En sus datos de Contabilidad Nacional, el INE certifica que la inversión en activos de construcción sigue su desplome particular. Entre julio y septiembre cayó un 1,5% con respecto a los tres meses anteriores. Es uno de los indicadores con peor comportamiento. Con respecto al año anterior, la caída es del 10,3%, un nivel similar al que viene ofreciendo desde el verano de 2012. Se puede concluir que el sector de la construcción ahora mismo está estancado.

Se ha apuntado antes: el gasto de las Administraciones Públicas creció un 0,1% con respecto al segundo trimestre de 2013. Y por primera vez desde que el PP llegó al poder, ese gasto público ha crecido con respecto al año anterior: un exiguo 0,3%. Es poco, pero es mejor que nada. Según el INE en esta trayectoria positiva "el menor descenso de los sueldos de los asalariados públicos".

La recesión que el país acaba de dejar atrás -al menos desde el punto de vista técnico- se ha llevado por delante 3,7 millones de empleos. El año 2013 acabará con más paro del que empezó. En el verano de este año el empleo bajó un 3,2% respecto al verano de 2012. Son 522.000 empleos netos menos. El ritmo de destrucción de empleo se ha aminorado, pero tan sólo siete décimas. A principios de 2012 se destruía empleo a un ritmo del 5% anual, ahora estamos en el 3%. No es mucho consuelo. Pero parece que en 2014, por fin, se creará trabajo, poco, pero se creará.

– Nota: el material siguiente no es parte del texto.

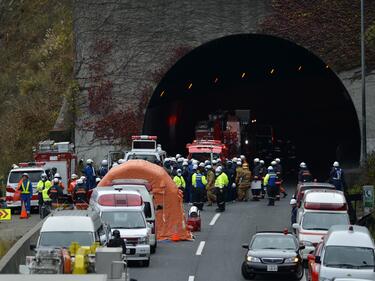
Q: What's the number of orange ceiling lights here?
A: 7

La leve mejoría de algunos indicadores, en especial del consumo, no puede esconder que las rentas de los asalariados siguen cayendo con fuerza: nada menos que un 3,6% respecto al segundo trimestre de este año. Desde el verano de 2011 este proceso se ha consolidado. Y es que los salarios tampoco crecen (la remuneración por asalariado en el sector privado creció apenas un 0,15). Lo que sí aumenta es la productividad por trabajador: un 2,1% este trimestre. Los trabajadores cobran menos por el mismo trabajo.

También crecen los beneficios empresariales: un 1,8% con respeto al trimestre anterior. De hecho, los beneficios empresariales no han dejado de crecer desde el segundo trimestre de 2012. Estos datos demuestran cuál es la salida de la crisis que propugna el Gobierno: un empobrecimiento general de la clase media -lo que el Gobierno llama "devaluación interna- y un crecimiento económico a costa de los salarios, que están perdiendo peso en la tarta del PIB, es decir de la riqueza que somos capaces de crear como país y sociedad.